How valuable is your engagement?

by Shadi Afshar 21 Oct 2011 Blog Post

Is the metric of engagement used so frequently in social media that its meaning has become blurred?

Engagement has essentially become the holy grail of social metrics with various definitions of measurement. In fact, when brand executives are asked what their goals are for a Facebook page during interviews, many, if not most, state that they want to build engagement with their consumers. But do brands even know what they want their customer to engage ON or is it just the right thing to say?

Countless online articles, like this, offer steps on how to improve engagement with fans or rank brands in order of “Most Engaged.”  Engagement, today, is mostly measured by the number of Likes, Shares and Comments posted to a brand’s Newsfeed Update. Brands such as Coca-Cola will score extremely high on this metric just by saying something very simple to millions of fans.

This is definitely a form of engagement, but is there a smarter way to talk to your customers and gain more useful insights?

Brands should establish a more distinct and focused purpose for their pages, such as exclusive deals, customer service, or product awareness, in order to deliver smarter content strategies that are valuable to both the brand, as well as the customer.
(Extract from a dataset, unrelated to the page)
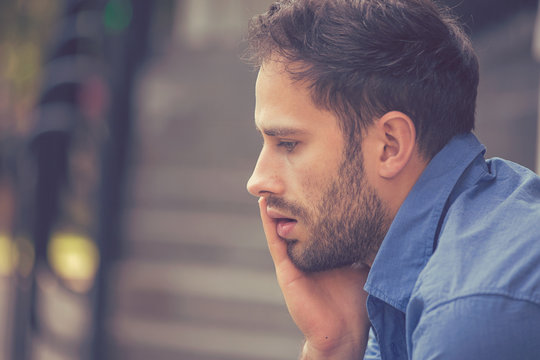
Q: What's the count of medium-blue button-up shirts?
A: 1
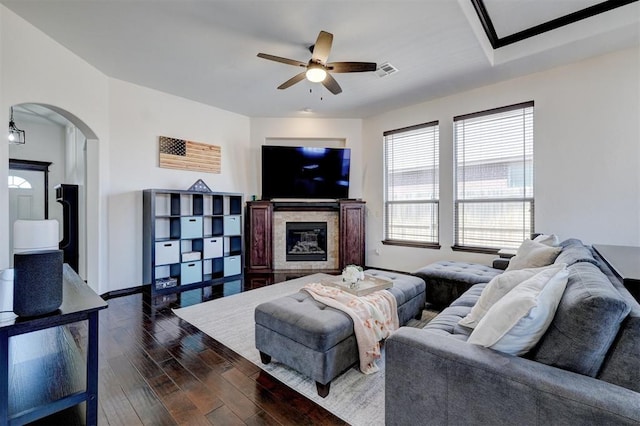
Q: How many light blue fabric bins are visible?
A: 4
For example, retail companies, especially in the apparel industry, have a great opportunity that may have never existed before – they can get customer input before buying their inventory.

Bergdorf Goodman recently posted the Burberry runway show on their Facebook page and offered fans a chance to be a buyer for a day, something every fashionista would love to be a part of. Based on the number of Likes on a picture, that item would be included in their online catalogue.

Bergdorf not only made their fans feel like they were a part of the buying experience, but the luxury retail company also gained extremely valuable insights for their next buying process. Imagine the potential impact on inventory, data and even sales, if more buyers leveraged their social networks in creative and “engaging” manners.

Brands invest hefty time and money in order to increase the number of comments to a post and measure higher in engagement. While they may gain some level of engagement by asking their fans about their weekend plans, there is a smarter and better way to develop a more valuable relationship with the consumer. Brands should FIRST define their goals and THEN create a content strategy that supports those goals.